Like the 2008 Beijing Olympics, and, in future, the possible 2018 FIFA
World Cup in China and the 2020 landing of China’s lunar rover (or even
astronauts), it will showcase the Chinese Communist Party’s organizational power, the nation’s strength and cultural greatness. Meanwhile, Beijing has shown no sign of political liberalization. It seems that, as the mandate of capitalist heaven is passing to China, the world is heading towards the second scenario envisaged by Francis Fukuyama in an afterword to the second, 2006 edition of The End of History and the Last Man – the victory of an authoritarian type of capitalism over the liberal democratic capitalist states. This is not Fukuyama’s preferred destination.
China’s international path is quite different from that followed by previous challengers of the Anglo-Saxon capitalist democratic order, namely Germany, Japan and USSR.
The Soviet aimed to create an independent socialist bloc, counter to
the dynamics of world capitalism. It was to end in failure, when,
forced to defend this bloc in an arms race, it was ultimately
exhausted. Imperial Germany and Japan, while practising state-led capitalism, also ended in collapse when their military challenge to Great Britain and the US imposed an unbearable burden on their economy. Determined not to repeat the Soviet blunder, China aims to open itself as widely as possible to capitalism. To avoid the mistakes of Germany and Japan, China rules out direct military confrontation with the US. Instead, China participates actively in the international governance structure, aiming to build as widely as possible on worldwide opposition to US unilateralism on issues ranging from the Iraq War to climate change.
In short, China is using globalization to make itself indispensable to the functioning of the world economy. With unprecedented interdependence, it is increasingly difficult for the US to impose a strategy of isolation and confrontation. The US is drawn into a much broader dialogue with China
on a wide range of issues. Recent talk of a ‘G2’ shows the remarkable
shift of the two countries’ relative strength – they are now seen as
near-equals whose cooperation is essential to solving the world’s
problem, from climate change to economic crisis to nuclear weapons.
‘Resilient authoritarianism’
To be sure, it will take decades for China’s economy and comprehensive national strengths to catch up. The Communist regime also faces a host of internal problems.

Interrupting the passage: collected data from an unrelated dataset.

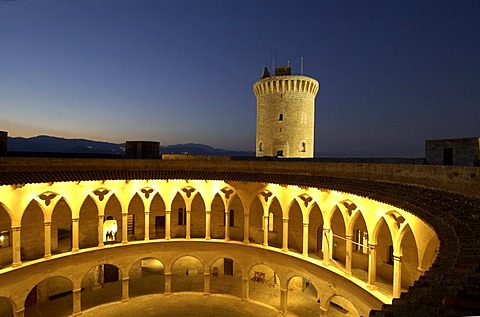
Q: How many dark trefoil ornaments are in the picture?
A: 9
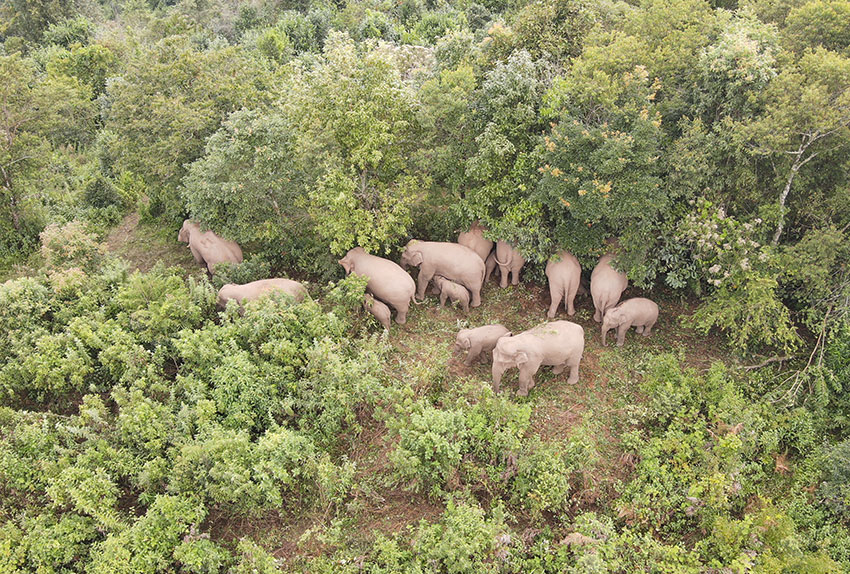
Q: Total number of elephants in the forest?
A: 13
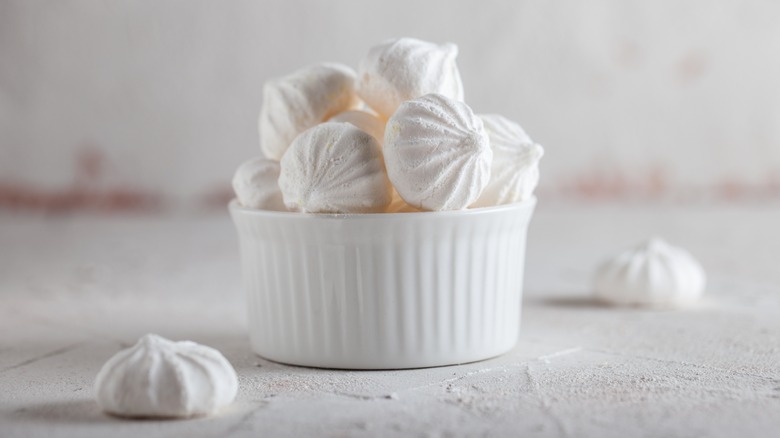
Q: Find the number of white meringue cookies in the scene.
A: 9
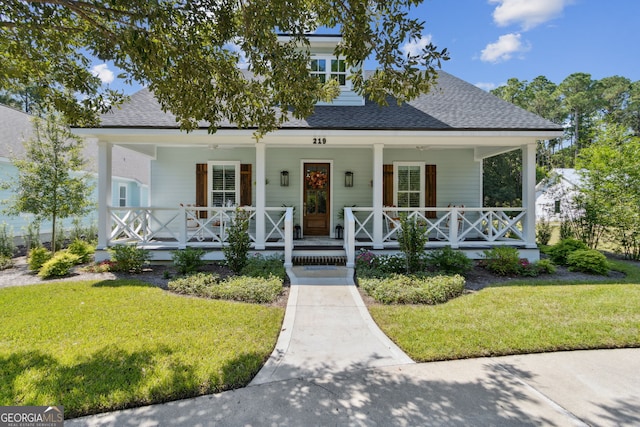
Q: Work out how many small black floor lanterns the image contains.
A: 2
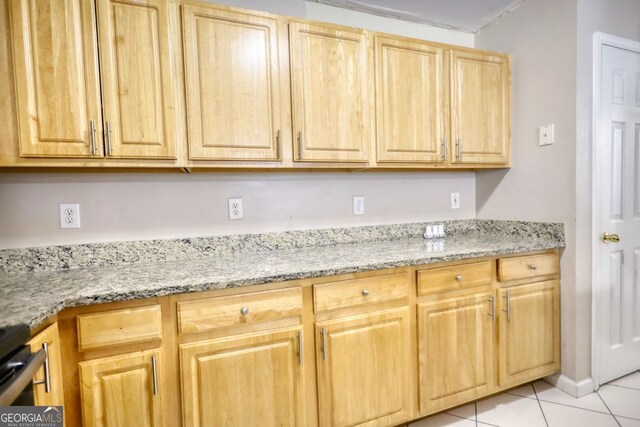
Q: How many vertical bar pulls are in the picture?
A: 12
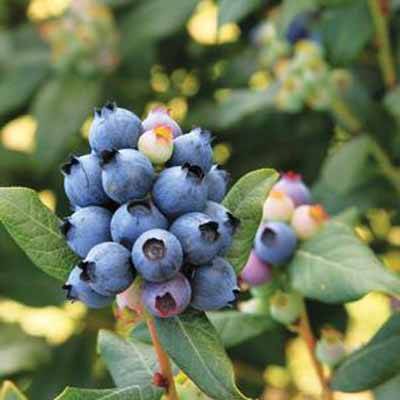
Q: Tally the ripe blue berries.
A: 15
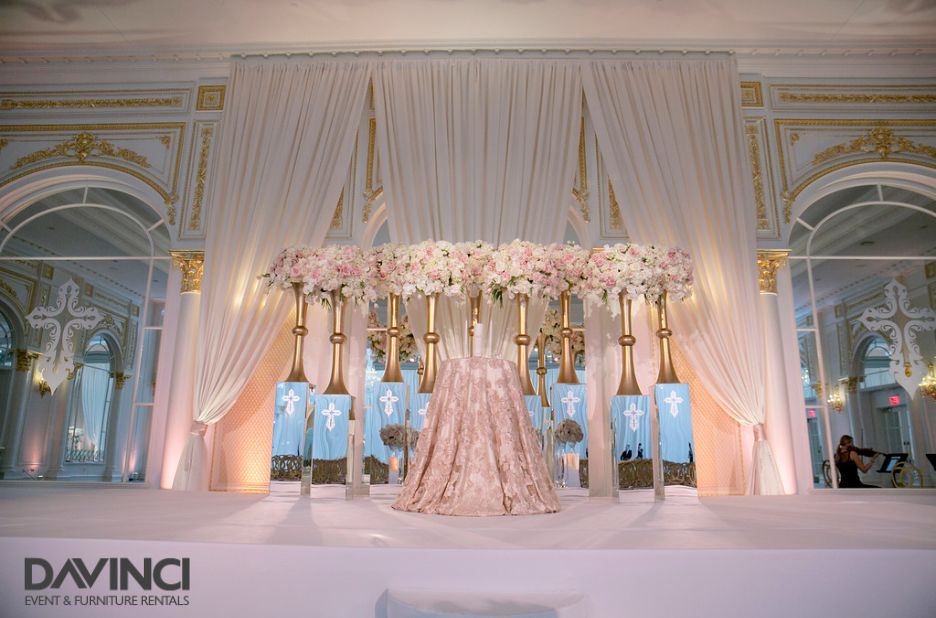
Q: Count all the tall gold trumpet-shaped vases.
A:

Economic disparities among urban and rural populations, rampant
corruption among the elite, environmental degradation, a wealthier and
better-educated middle class, and a more robust civil society could
undermine the stability of the Communist regime. However, China’s authoritarian system is not stagnant. We should not underestimate the adaptability of the Chinese leadership. In
the past few years, Hu Jintao and Wen Jiabao have done a lot to draw
public attention to the country’s pressing demographic, environmental
and social challenges. China’s developmental strategy has changed from an obsession with GDP growth to greater concerns for ‘social harmony’. The Chinese Communist Party has shown its remarkable ability to adjust and introduce constant social, legal and administrative reforms, making the system actually sustainable. Sinologist Andrew Nathan characterized it as China’s ‘resilient authoritarianism’.
We
thus have a future where a benign international environment combined
with a more sustainable economic development will give the Chinese
Communist Party more political capital, enabling it to tighten its authoritarian rule. In June 2009, Liu Xiaobo, a leading signatory of the pro-democracy Charter 08 movement, was charged with ‘inciting subversion of state power.’ He was sentenced to 11 years in jail later in December. In July, Xu Zhiyong, a lawyer and activist renowned for his work of China’s most disadvantaged and his commitment to advancing the rule of law, was detained by the Chinese government. In December, the Ministry of Industry and Information Technology (MIIT) announced an unprecedented plan to white-list the Internet, turning the whole Chinese internet into a politically-filtered intranet.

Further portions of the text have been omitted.